HIV-1 viral load determination based on reverse transcriptase activity recovered from human plasma.

We describe a procedure (ExaVir Load) to carry out human immunodeficiency virus-1 (HIV-1) viral load testing using reverse transcriptase (RT) recovered from HIV-1 virions in plasma. Samples from individuals infected with HIV-1 were treated with a sulphydryl-reactive agent to inactivate endogenous polymerases. Virions were then immobilised on a gel and washed in individual mini columns to remove RT-inhibiting antibodies, antiviral drugs, and other RT inhibitors. Immobilised virions were lysed finally, and the viral RT eluted. The amount of RT recovered was quantified by a sensitive RT activity assay using either colorimetry or fluorimetry to detect DNA produced by RT. The "RT load" values of 390 samples from 302 HIV-1 patients living in Sweden were compared to results obtained with an HIV-1 RNA viral load assay. The correlation between the two tests was r = 0.90, P < 0.0001. Four of 202 samples from healthy blood donors gave low positive values in the RT test. All samples in a panel with 10 HIV-1 subtypes were positive by the RT load. The RT load test provides a technically less demanding and cost-effective alternative to methods based on nucleic acid amplification.

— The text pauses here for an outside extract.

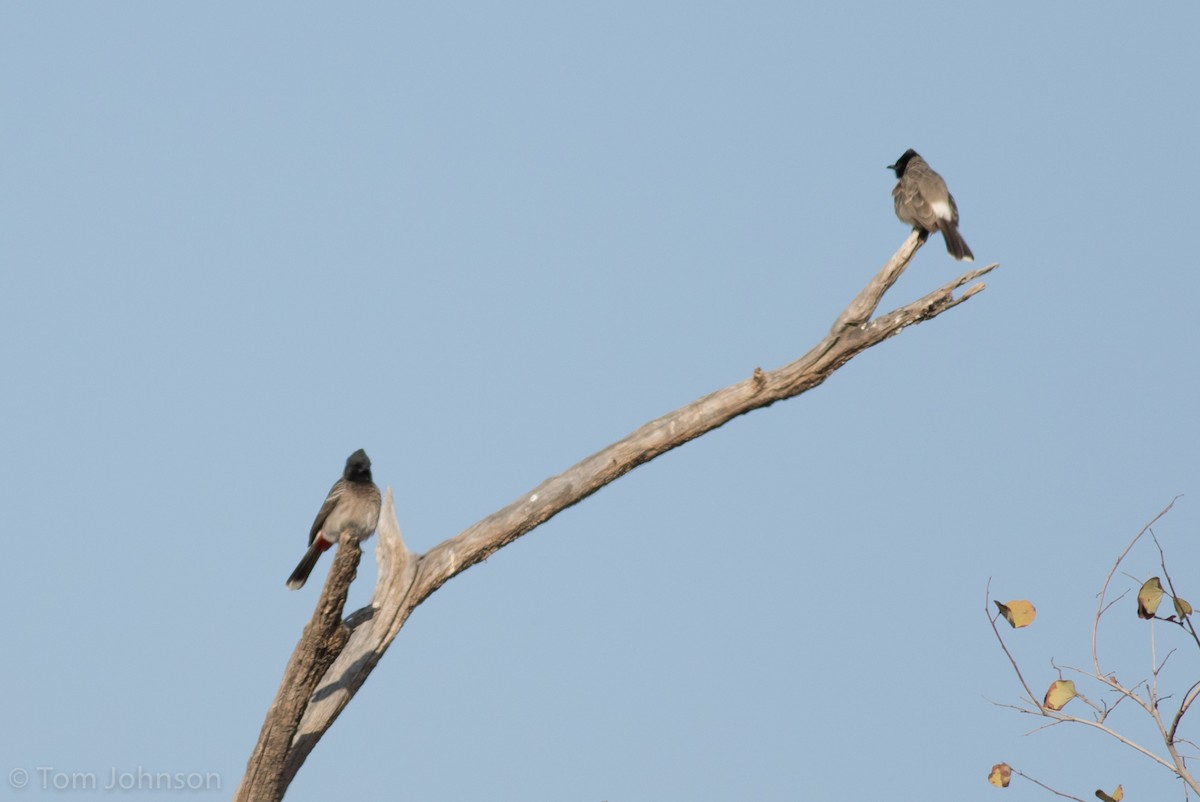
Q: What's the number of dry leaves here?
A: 6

Being insensitive to genetic drift occurring in HIV, the assay should be of particular use in resource-limited settings, where different subtypes and recombinant HIV strains occur.

A new quantitative HIV load assay based on plasma virion reverse transcriptase activity for the different types, groups and subtypes.

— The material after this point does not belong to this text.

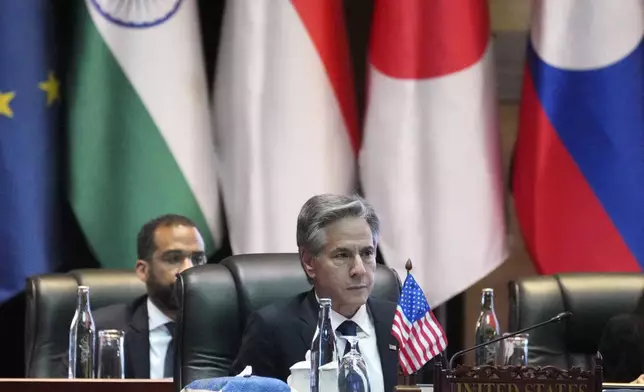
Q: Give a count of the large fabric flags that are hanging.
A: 5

BACKGROUND: Plasma viral load monitoring is an integral part of the standard of care for HIV-infected patients in industrialized countries. In developing countries, viral load assay is either unaffordable or hindered by on-site maintenance and/or technical problems. OBJECTIVES: To evaluate a new and simple quantitative assay for plasma HIV reverse transcriptase (RT) activity; and to compare RT activity-based and RNA-based quantification in plasma samples from patients infected by different subtypes of HIV-1 group-M, HIV-1 group-O and HIV-2. METHODS: The RT-based viral load assay involves separation of the virion-protected RT and quantification of its activity with an enzyme immunoassay. Plasma viraemia was quantified both by RT activity and by RNA copies in 322 samples from 236 HIV-1 group M-infected patients, including serial samples from 54 patients. Samples from 49 patients infected by HIV-1 group O or HIV-2 were also tested. RESULTS: RT activity and RNA copies were detected in 70% of plasma samples; respectively 25% and 1% of samples contained detectable RNA copies or RT activity alone. Measured RT activity corresponded to 48%, 96% and 100% of samples with 1.7-4.0 log(10), 4.1-4.8 log(10) and 4.9-6.7 log(10) RNA copies/ml, respectively. The values of the two assays correlated independently of the HIV subtype (P < 0.0001) and group/type (P < 0.03). Patient follow-up showed a similar pattern of viraemia with the two assays. CONCLUSION: Plasma RT activity assay is a simple, cheap and reliable alternative for HIV viral load determination. As such, it could be particularly valuable for diagnosis and treatment monitoring in developing countries.